Funniest end to a meal

After a very entertaining dinner with Wayne Rooney and his wife at Soho House in Hollywood, he stood up, tripped on a chair leg, screamed ‘WHOOOOAAAAAAH!’ and fell into a large garden pot nestling by an olive tree on the outdoor terrace. ‘It’s time we got you home, isn’t it, Wayne…’ sighed Coleen.

Least necessary question

Goldie Hawn, my guest at the White House Correspondents’ Dinner in Washington in 2011, was sitting tightly up against me in the back of a limousine with her fellow movie-star daughter Kate Hudson, and asked: ‘Piers, this is a bit of a squeeze, do you mind if I put my arm round you?’

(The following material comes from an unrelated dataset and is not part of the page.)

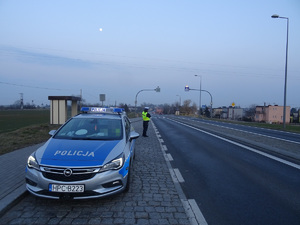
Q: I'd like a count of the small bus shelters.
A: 1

Goldie Hawn, my guest at the White House Correspondents’ Dinner in Washington in 2011

Weirdest gift from a guest

Mia Farrow sent me a carton of six eggs from her eight chickens, all named Gladys. ‘Freshly laid this morning!’ she exclaimed.

And very tasty they were, too.

Best breakfast

I was sitting at E.A.T., a great diner on the Upper East side of Manhattan, when a man approached my table.

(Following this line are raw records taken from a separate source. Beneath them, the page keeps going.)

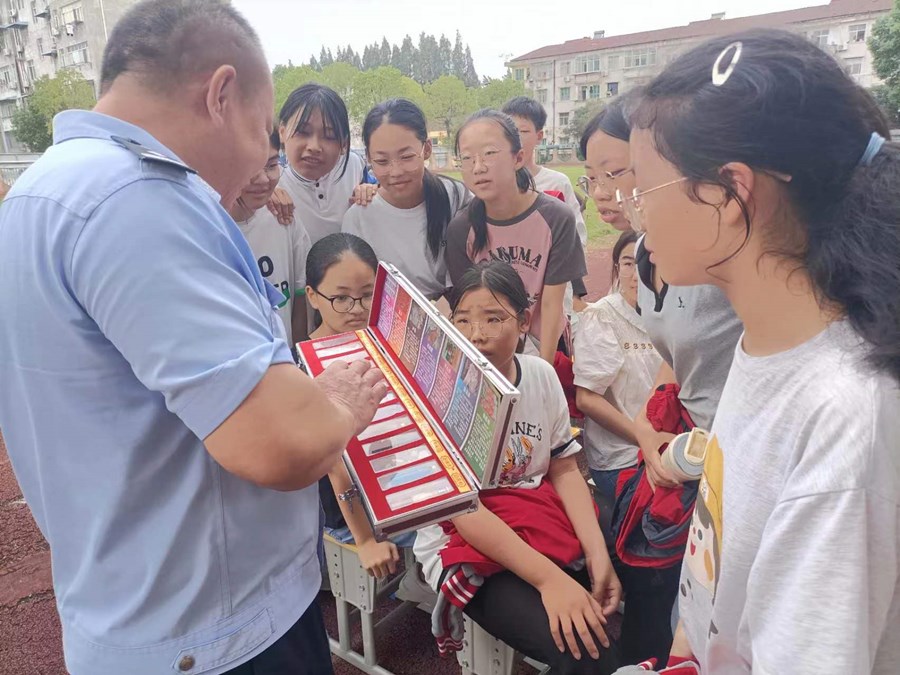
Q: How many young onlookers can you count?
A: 10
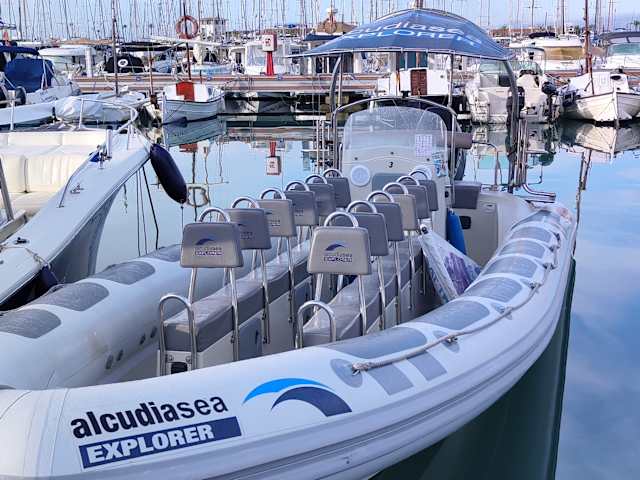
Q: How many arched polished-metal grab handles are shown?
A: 14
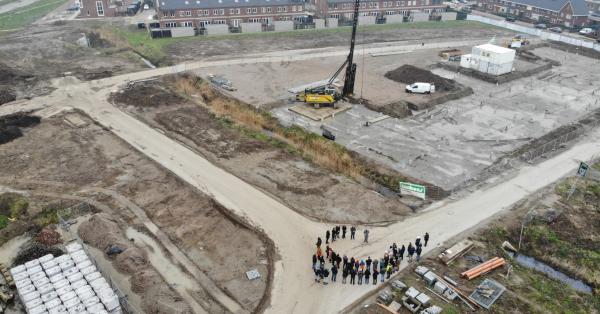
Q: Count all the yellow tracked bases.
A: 1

‘Mr Morgan! Fancy seeing you here!’

I looked up, expecting to see a wide-eyed fan who I would then have to fend off with skilful but firm determination.

Instead, I saw Tom Hanks smiling at me.

‘Mr Hanks! Fancy seeing YOU here!’

‘Mind if I join you?’

And so he did, for two gloriously entertaining hours.

He’s everything you’d imagine him to be – smart, charming, funny and incredibly down-to-earth.

He’d recently cancelled an interview with me at the last minute and I asked him why.

‘Honestly? I was tired.’

‘That’s it? You were TIRED?’

‘Yep. That’s it. I had a ridiculous schedule and decided something had to give…’

Then he looked straight into my eyes and smirked. ‘And that something was you, Piers.’

But he eventually did it, and my goddaughter Gabby came to watch as she was in New York at the time. ‘Hi Gabby,’ Hanks said when I introduced them. ‘You’d better seriously hope nothing bad ever happens to your parents!’

Best party debate

I once found myself at a post-GQ Awards after-party discussing gun control with Justin Timberlake, Samuel L. Jackson and Pharrell Williams.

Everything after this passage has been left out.